- [WORK TO COMPLETE]:
Only the pictures are to be left out; write out the rest of the data exactly.
*** INPUT ***
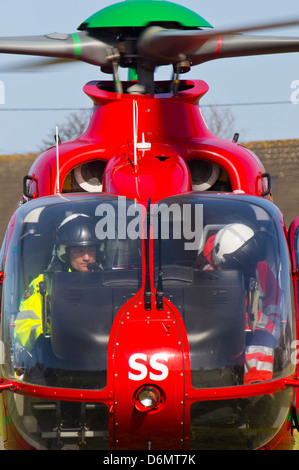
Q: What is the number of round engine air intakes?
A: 2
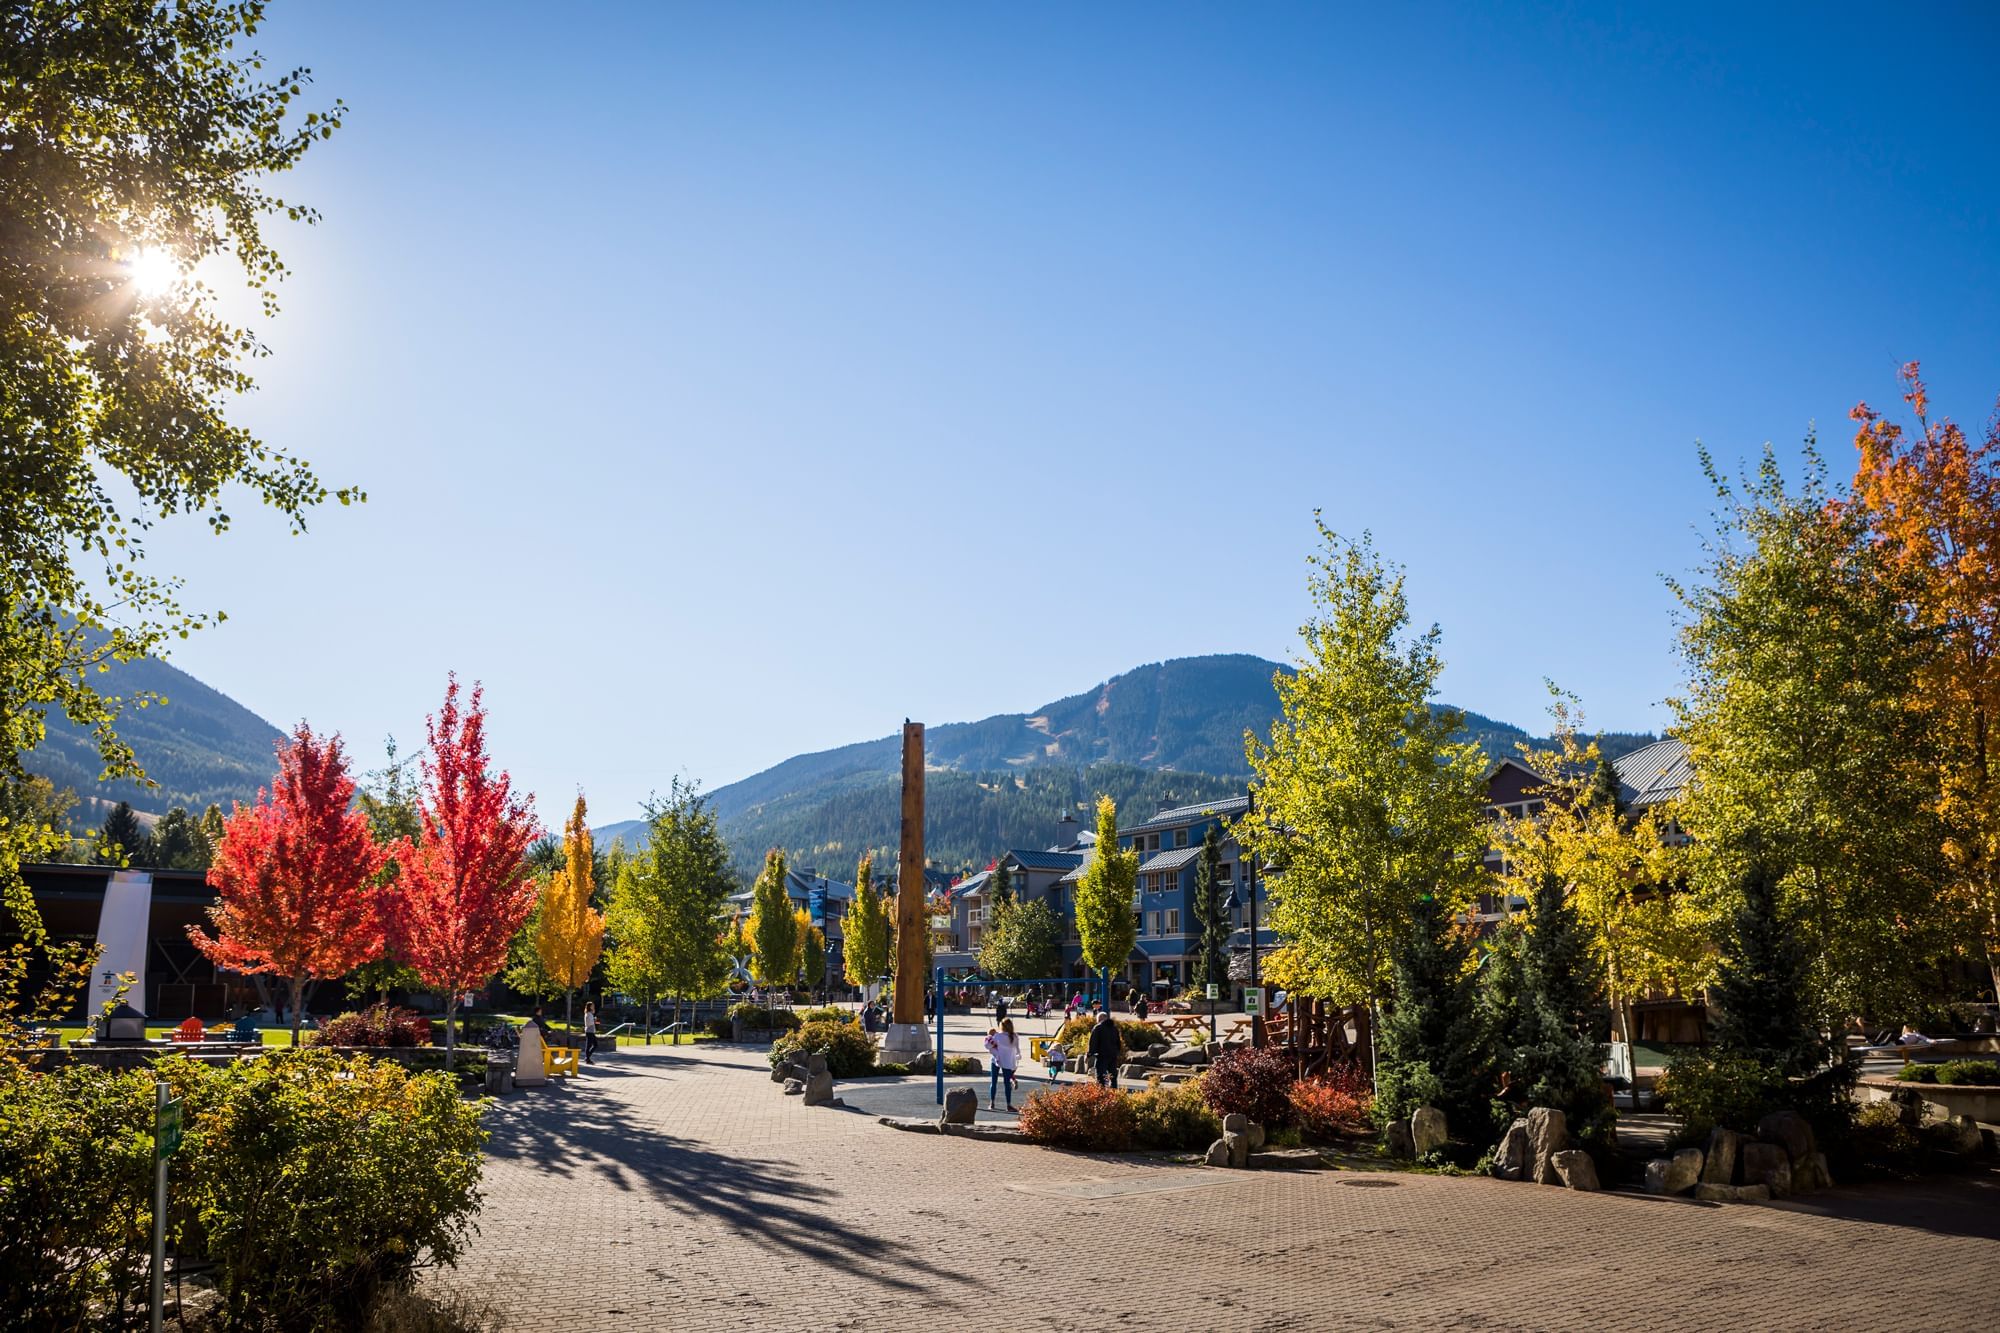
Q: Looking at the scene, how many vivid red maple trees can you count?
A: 2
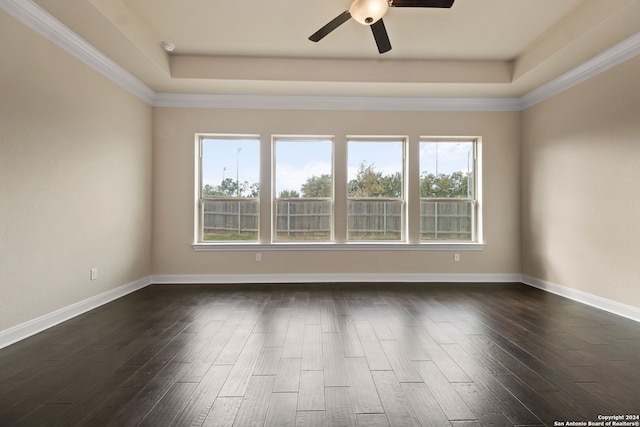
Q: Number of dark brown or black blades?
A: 3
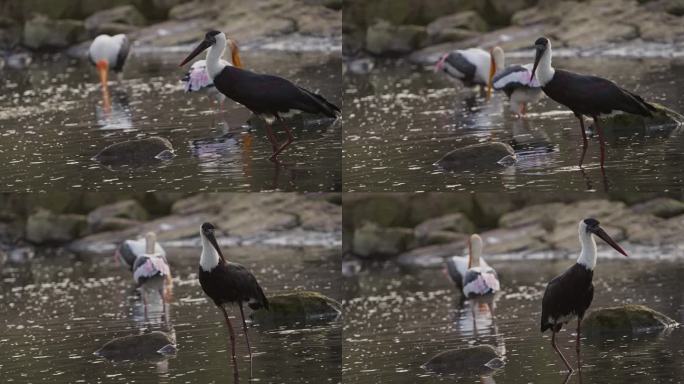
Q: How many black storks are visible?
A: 4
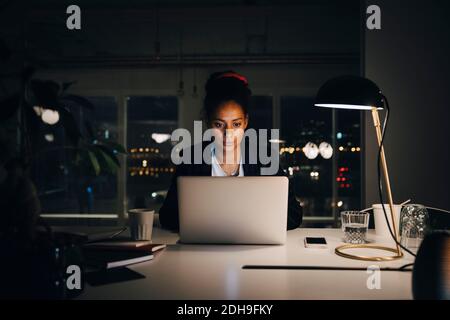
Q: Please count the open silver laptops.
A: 1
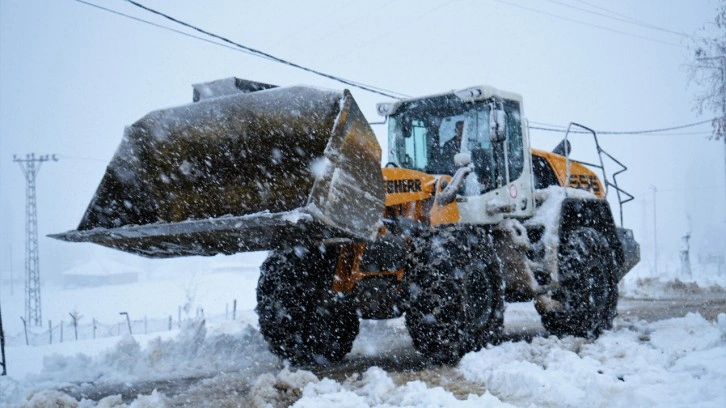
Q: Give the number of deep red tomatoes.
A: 0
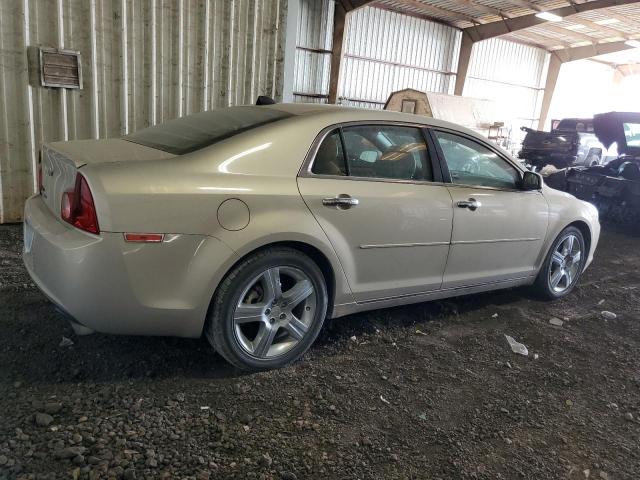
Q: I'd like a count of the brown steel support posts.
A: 3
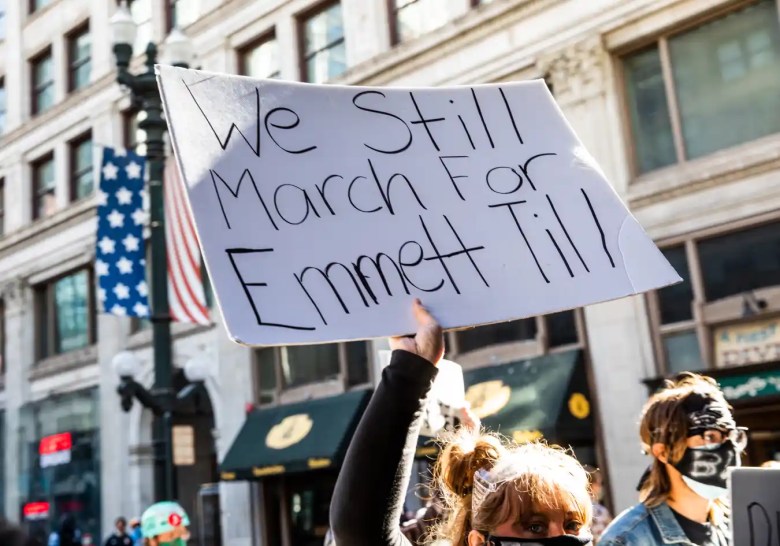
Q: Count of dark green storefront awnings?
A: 2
***
- [RESULT FOR THIS TASK]:
Q: What is the number of round engine air intakes?
A: 2
Q: Looking at the scene, how many vivid red maple trees can you count?
A: 2
Q: Number of dark brown or black blades?
A: 3
Q: How many black storks are visible?
A: 4
Q: Please count the open silver laptops.
A: 1
Q: Give the number of deep red tomatoes.
A: 0
Q: I'd like a count of the brown steel support posts.
A: 3
Q: Count of dark green storefront awnings?
A: 2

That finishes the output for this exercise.